Work to be completed:
Nothing in the entries may change when you repeat them, and no images may appear.

Stored dataset items:

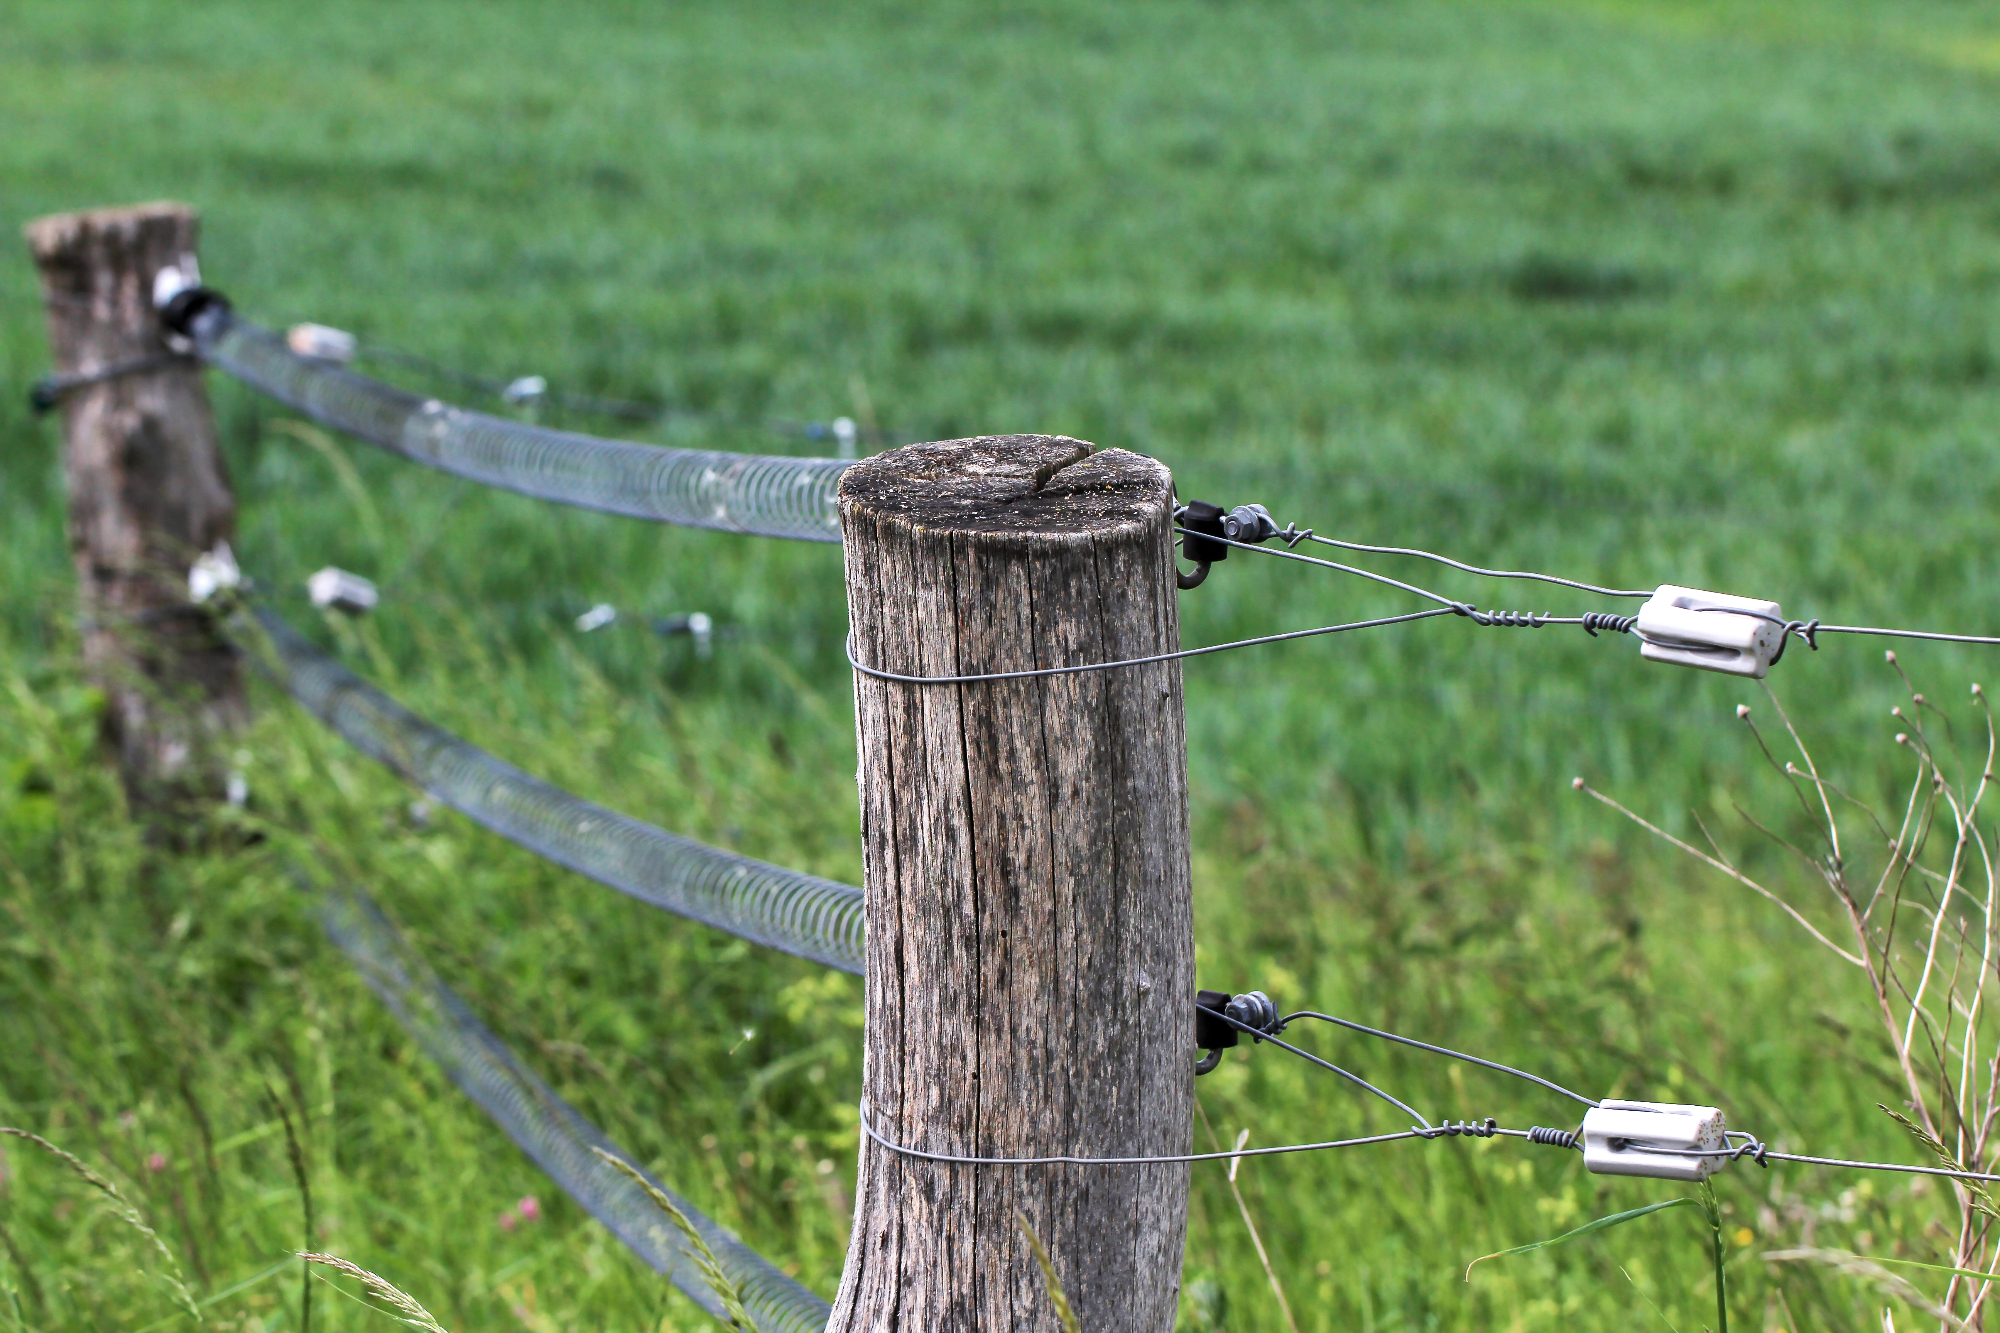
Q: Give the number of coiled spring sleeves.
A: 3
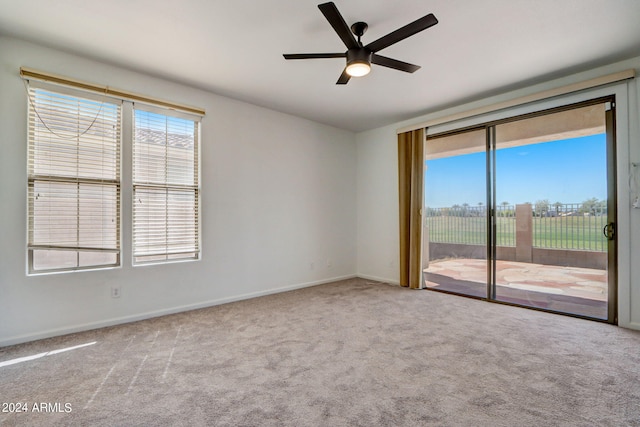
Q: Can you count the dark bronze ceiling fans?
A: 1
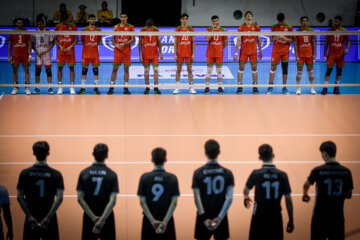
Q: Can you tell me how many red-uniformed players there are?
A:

Answer section:
Q: Give the number of coiled spring sleeves.
A: 3
Q: Can you count the dark bronze ceiling fans?
A: 1
Q: Can you tell me how many red-uniformed players there are?
A:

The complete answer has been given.